[The task] Go through the data line by line and count the lines that hold "many". Reply with the total only.

[Material provided]

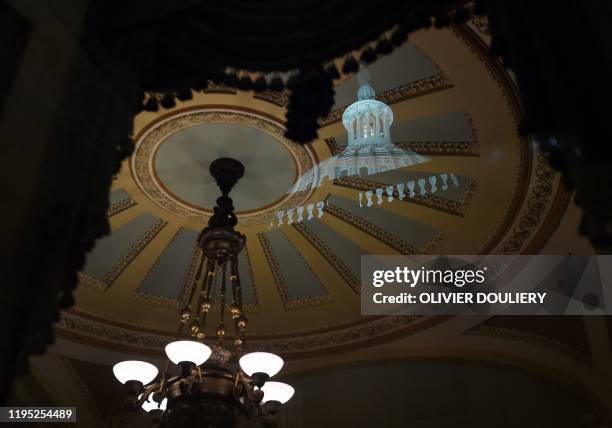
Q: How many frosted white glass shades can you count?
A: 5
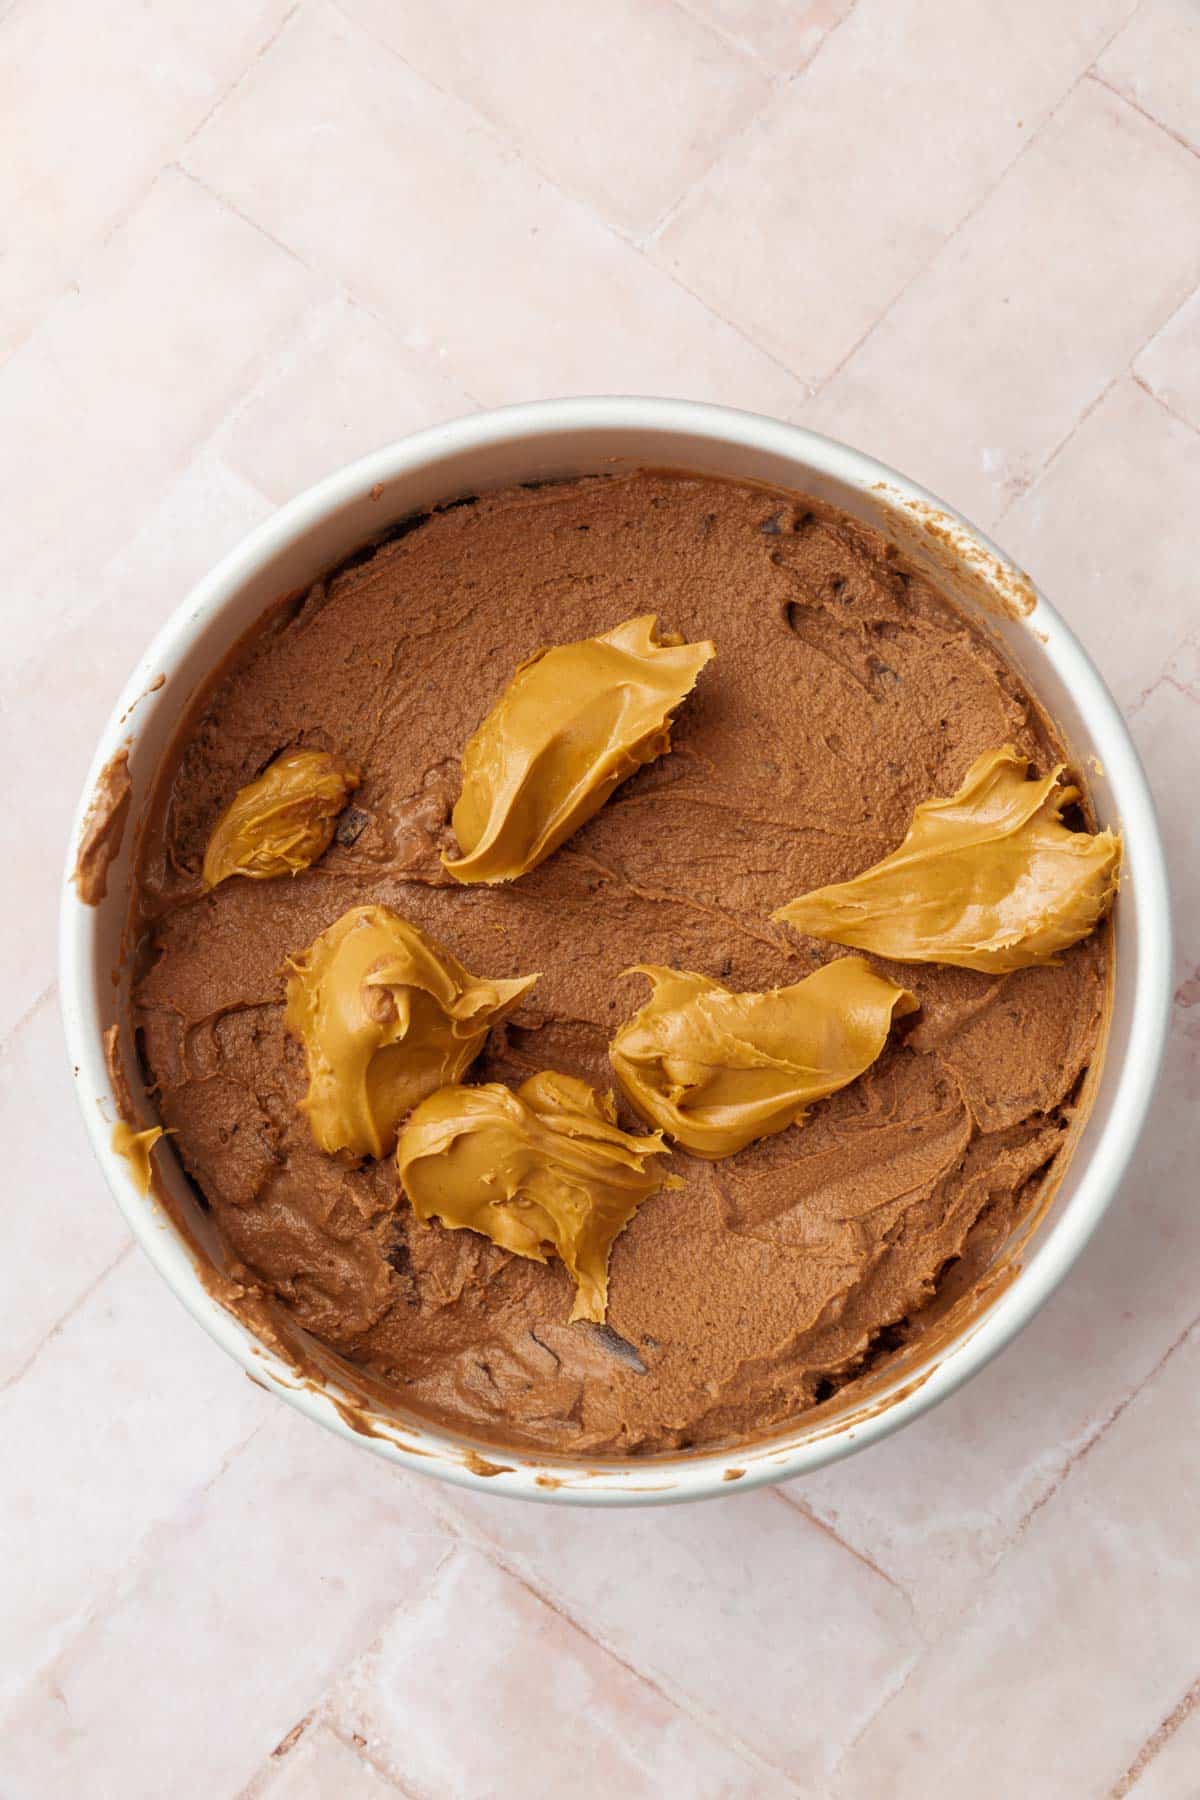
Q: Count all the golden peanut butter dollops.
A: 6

---

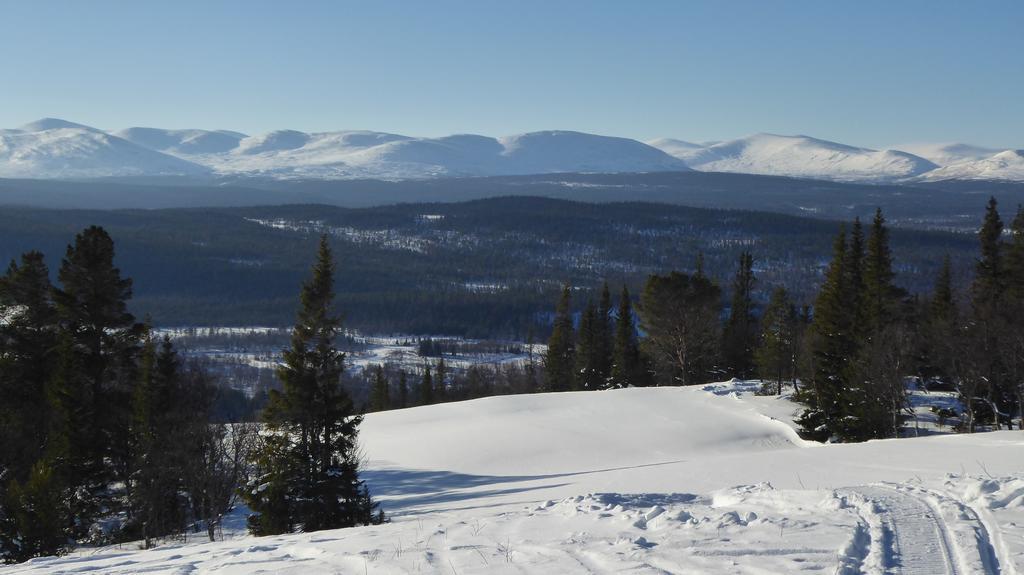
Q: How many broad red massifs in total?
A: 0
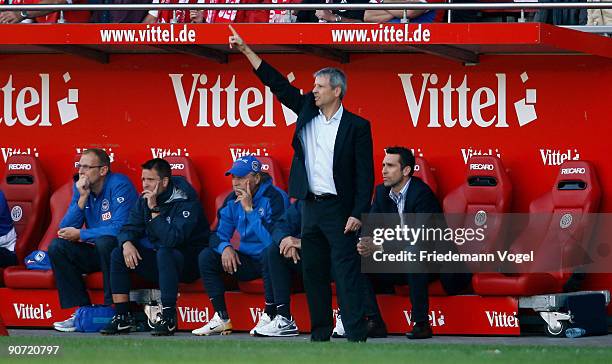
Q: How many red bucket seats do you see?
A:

[Final answer] 3